The ifort compiler came from l_cprof_p_11.0.074_intel64.tgz

Does that help?

Steve

Martyn Corden (Intel)'s picture

Hi Steve,

There are of course ways, both obvious and subtle, in which one can make floating point output vary from run to run. For example, by allocating memory to store a trimmed date or time, which may change subsequent data alignment, which result in a different path through optimized code. Or certain ways of choosing random number seeds. Nevertheless, Jim and Ron have called out the most common causes that I am aware of.

The possible dependence on initial stack alignment was fixed in the 11.0 compiler, for both IA-32 and Intel 64, by aligning the stack pointer at the start of the main program to the next cache line boundary. In any case, the optimizations that could result in variations depending on this alignment are suppressed by fp-model precise.

More pervasive is the case of parallelized reductions described by Jim. When you compile with fp-model precise, vectorized reductions are suppressed. Threaded reductions resulting from parallel should also be suppressed, though I havent yet verified that personally. On the other hand, OpenMP reductions are specified explicitly by the programmer, so fp-model precise has no effect on these; likewise, MPI reductions.

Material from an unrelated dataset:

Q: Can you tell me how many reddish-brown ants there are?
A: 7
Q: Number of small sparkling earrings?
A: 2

We should focus first on getting consistent run-to-run results for serial code.
I presume you are not using the MPI version, and that you are running on the same Xeon system every time?
Its very surprising that you should still see a difference, even with fp-model precise or fp-model strict. Im not concerned about the size of any differences between runs, I am concerned that there are any differences at all.
What library calls does your program make? I suggest exporting OMP_NUM_THREADS=1 as a precaution, in case you are linking in code threaded with OpenMP. I suggest also setting KMP_VERSION=yes, this should print out a message if your application is initializing the OpenMP runtime library. Please continue using the 11.0 compiler. Has the main program been rebuilt with 11.0?

Next, do you continue to get different results when you keep rerunning, or do the same values start to repeat themselves? Alignment issues typically givea very limited number ofdifferent results. If you see many results, I would go and check carefully how your random number seeds are chosen.

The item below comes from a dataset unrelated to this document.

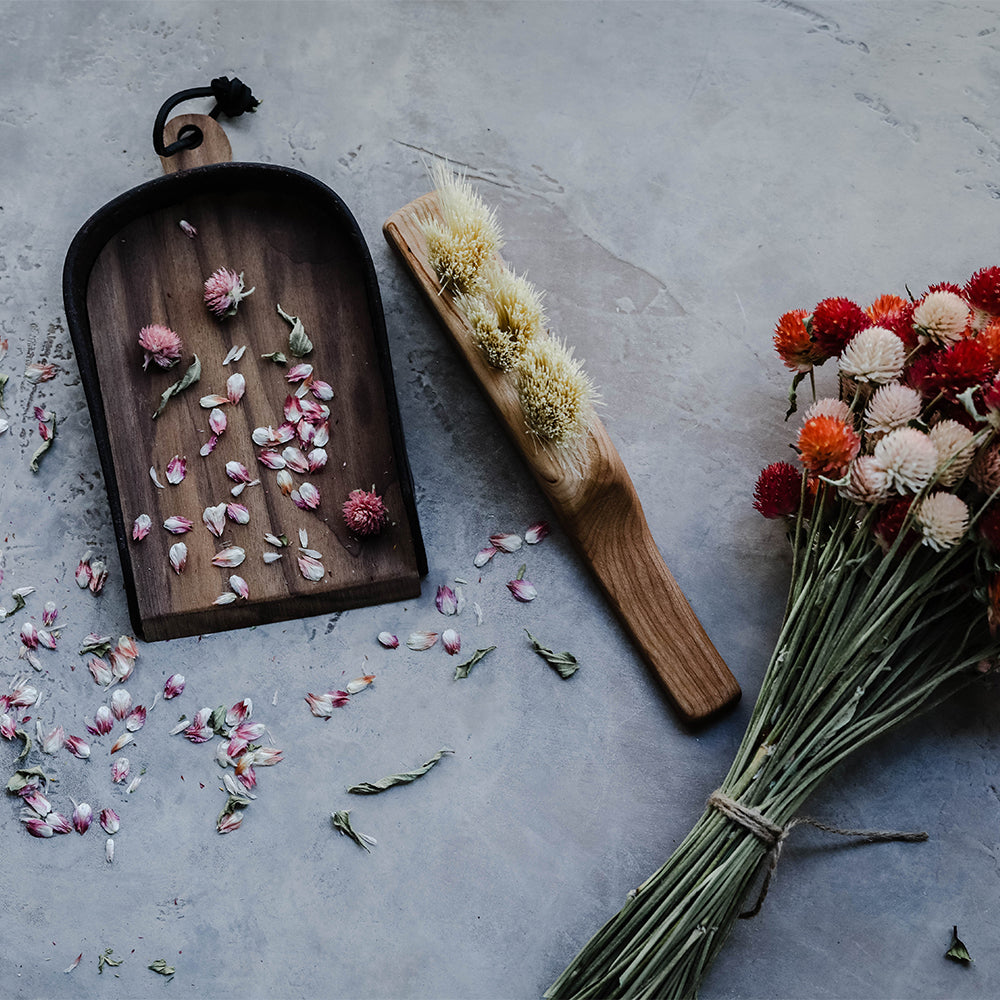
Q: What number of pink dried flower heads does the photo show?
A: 3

Please let us all know what you find.

Martyn

jimdempseyatthecove's picture

Steve,

One other thing for you to check.

Make sure that all parallel regions of your code that update and/or use shared values do so in a thread-safe manner.

Make sure !$OMP ATOMIC and/or !$OMP CRITICAL(name) is used correctly.

Even with proper use of atomic and critical sections you may experience variations in results (exclusive of round-off error propagation discussed earlier).

An example might be each thread is working on convergence to solution. When convergence is detected a value is set (e.g. below an EPSILON) and tested by all threads for use as a bail-out condition. Depending on how you set and reference this value the bail-out may occur anywhere between 0 and thread number-1 number of additional convergence iterations. You can, to some extent,program around this, but it is hard and you may need to make compromises.

Jim Dempsey

www.quickthreadprogramming.com
Steve Cousins's picture

Quoting - jimdempseyatthecove
Make sure that all parallel regions of your code that update and/or use shared values do so in a thread-safe manner.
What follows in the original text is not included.